George was born to Oliver Gale and Ellen Marshall near the North Yorkshire village of Scruton around 1490, though there is no accurate record of his birth. At some point before 1526, there being no accurate record, he married Mary Lord of Kendall. They had two sons and six daughters. His eldest son, Francis, followed his father in becoming Treasurer of the York Royal Mint. His daughter Isabella married a future Mayor of York, Ralph Hall as did her sister Anne, who married Robert Peacock. His two youngest daughters also married well.

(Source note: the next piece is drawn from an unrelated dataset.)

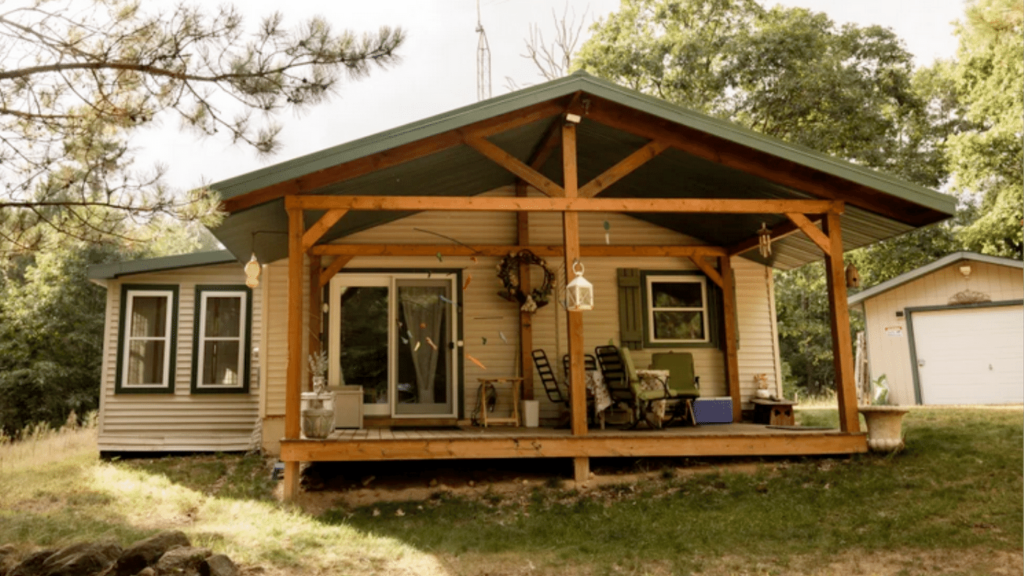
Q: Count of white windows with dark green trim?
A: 3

Dorothy was wed to Thomas Fairfax, father of Thomas Fairfax, 1st Lord Fairfax of Cameron, and Ursula to Sir William Mallory.

He was made a freeman of the city of York around 1514–15 by way of his profession as a goldsmith. This profession led him to have special status as a master of mint. It is unclear whether this was for the Offices of the City, the Church of St Peter in York or for the King. By 1529 he had held the position of Sheriff and Alderman of the city. He was a member of the Corpus Christi Guild in York in 1511. He held the office of alderman in 1529, Sheriff 1530–31, Lord Mayor of York 1534–35 and again in 1549–50.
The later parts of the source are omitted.